Anyhow, you're question. Unfortunately no. You'll find that some parts of the program will work fine but Microsoft BASIC (which is what the Commodores ran and what this seems loosely based on) weren't entirely compatible with BBC BASIC.

BASIC in the 80s was a bit like Javascript in the 00s in that every browser did things did things subtly differently.

As an aside, I was playing on my BBC Micro last night. :)


The series of Input magazines always had their listing for all major 8 bit platforms.

https://en.wikipedia.org/wiki/Input_(magazine)

They did not do things subtly differently, rather completely different, depending on the model.

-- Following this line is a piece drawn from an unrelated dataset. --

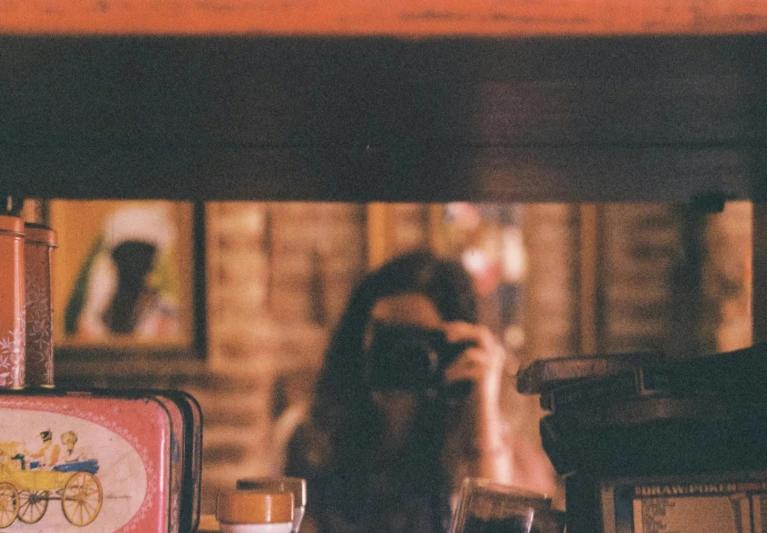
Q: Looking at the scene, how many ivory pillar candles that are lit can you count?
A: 0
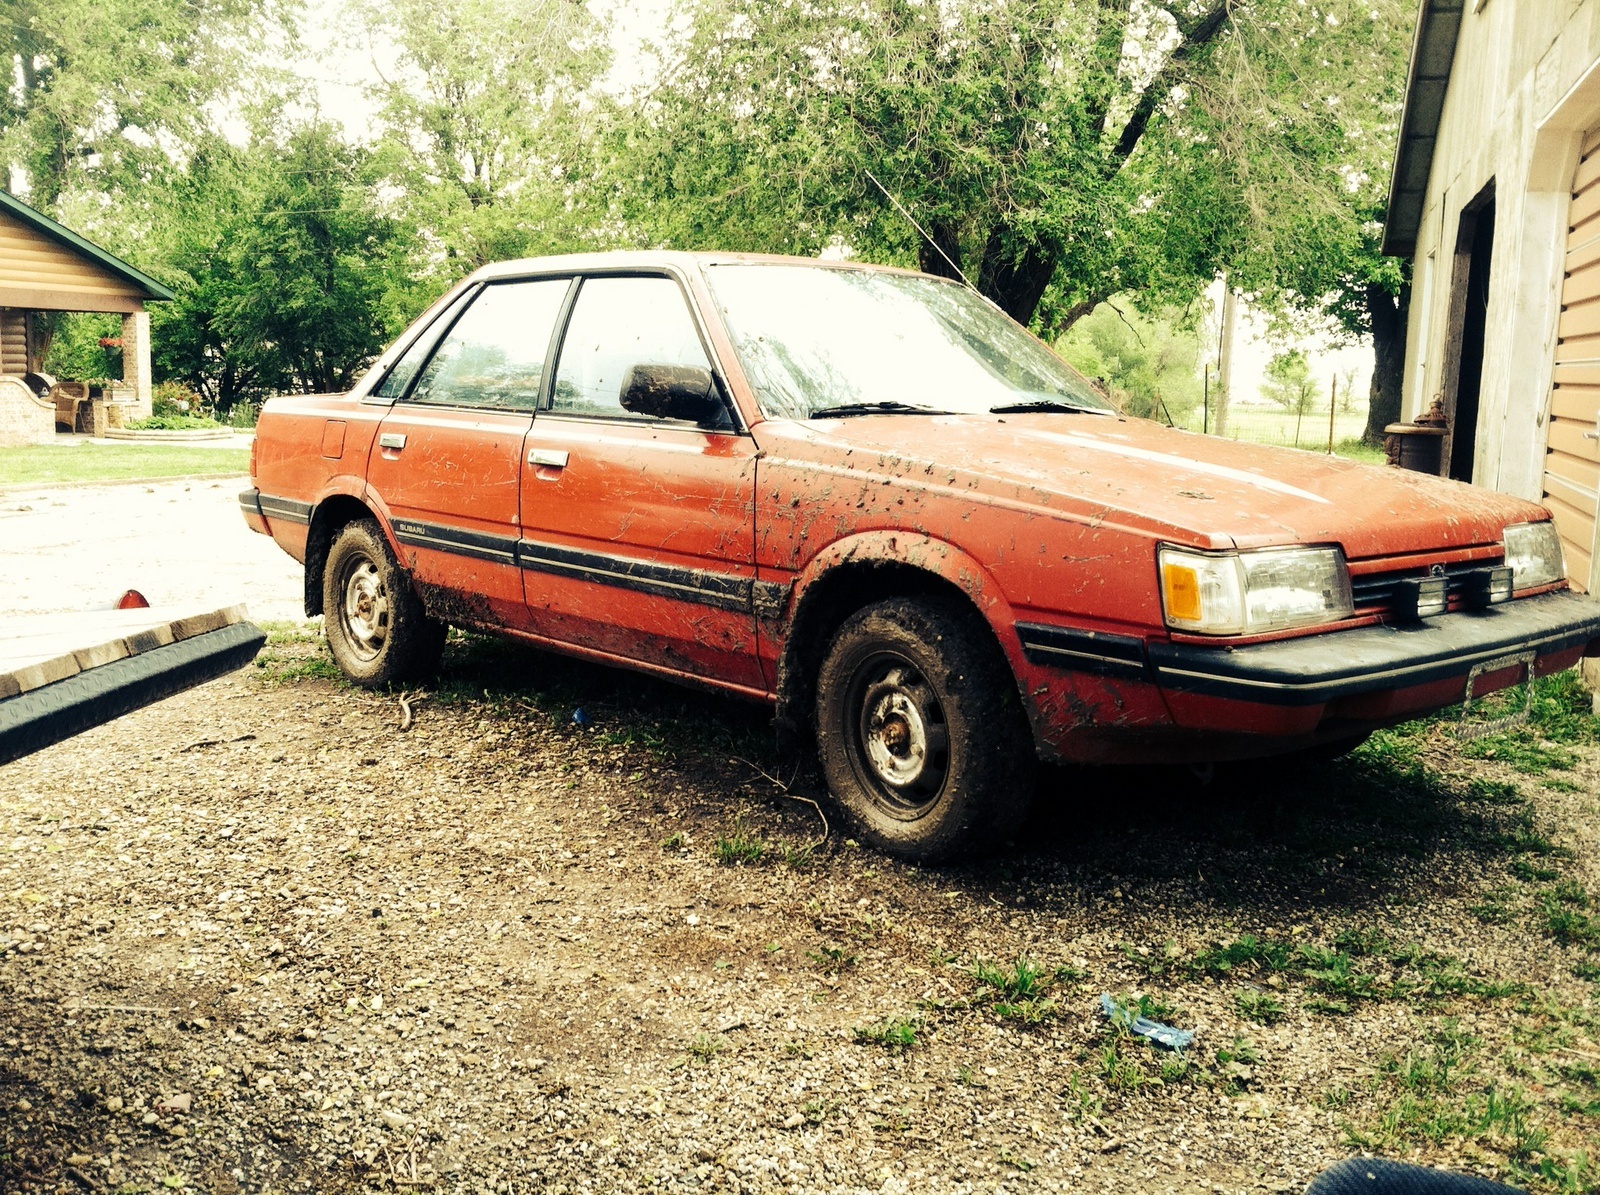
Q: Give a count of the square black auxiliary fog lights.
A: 2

It depends on what you're wanting to do. The core BASIC dialects were only subtly different however the hardware wasn't and it was the interfacing with the hardware where BASIC used to vary the most. This might take up a large chunk of your code (since back in those days you wrote the game engines etc as part of the game) but it's still only a relatively small subset of the BASIC language once you factor in syntax, operators, keywords, etc. To that end you could in fact write a text adventure game in BASIC that would run on multiple different platforms without modification (and I done just that in the past). But it would be the BASIC equivalent of a Bourne Shell (.sh) script.


In case anyone's interested, you can download many issues of Input magazine from archive.org:

https://archive.org/details/inputmagazine


> BASIC in the 80s was a bit like Javascript in the 00s in that every browser did things did things subtly differently.

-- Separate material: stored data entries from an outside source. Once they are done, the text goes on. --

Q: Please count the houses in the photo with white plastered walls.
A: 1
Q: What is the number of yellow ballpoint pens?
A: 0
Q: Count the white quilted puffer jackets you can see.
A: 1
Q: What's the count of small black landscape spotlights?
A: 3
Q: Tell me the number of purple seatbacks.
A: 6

That leads to the obvious question whether there are there more modernized BASICs out there now. Is there a standardized ES6 equivalent, perhaps? ;)


There are a lot of BASIC languages these days, all subtly different (or radically, if you count VB.Net). BASIC variations were often quite married to their purpose, whether that was programming for a specific model of 8-bit micro, or being embedded in WYSIWYG GUI design tool.

As mentioned by someone else, QBasic is still around, and there's also Gambas (which is as close to old-school VB as one can get on Linux) if you're looking to play with something.


Sadly the ECMA standard for BASIC never really got adopted by anyone (and is now pretty outdated style anyway).

MS Basic kiiinda became as close to a defacto standard as can be described, just because it was the most common and commonly imitated.

In terms of a modern standard, there's quite a few modern BASICs, but the same kind of applies: Microsoft kinda leads the field. Many of the surviving projects are either directly or indirectly based off of QuickBasic and Visual Basic, or at least heavily inspired by them.


From what I've seen there is 2 dialects of BASIC still in "common" use:

* FreeBASIC

* QBasic64 (an unofficial continuation of MS QBasic)

There is of course also VBScript / VBA and VB.NET but I think it's a bit a stretch to put them in the same bracket (particularly with VB.NET). It is a little like calling C# a dialect of C.


Not at all standardized, but VB.net is a modern basic with all the bells and whistles of c#.

In terms of experience though it's nothing like the basic on these machines. Shell scripting with curses is probably the closest modern equivalent.


Thanks for the answer. I bought the book anyway because reading the listings may still prove useful, even if the code doesn't translate. But it's good to know.


> I've read about old books for programming a BBC Micro with BASIC

Few have managed to make me feel as old with as few words.

While as others have pointed out the specific BASIC programs are likely to diverge in various ways. That said, they're likely to have enough similarities that there are decent chances you can type in quite a few things and mentally translate "as you go".


Not unless the program happens to use the common subset between the two BASIC dialects, which probably rules out any graphics and sound. A text adventure game, maybe.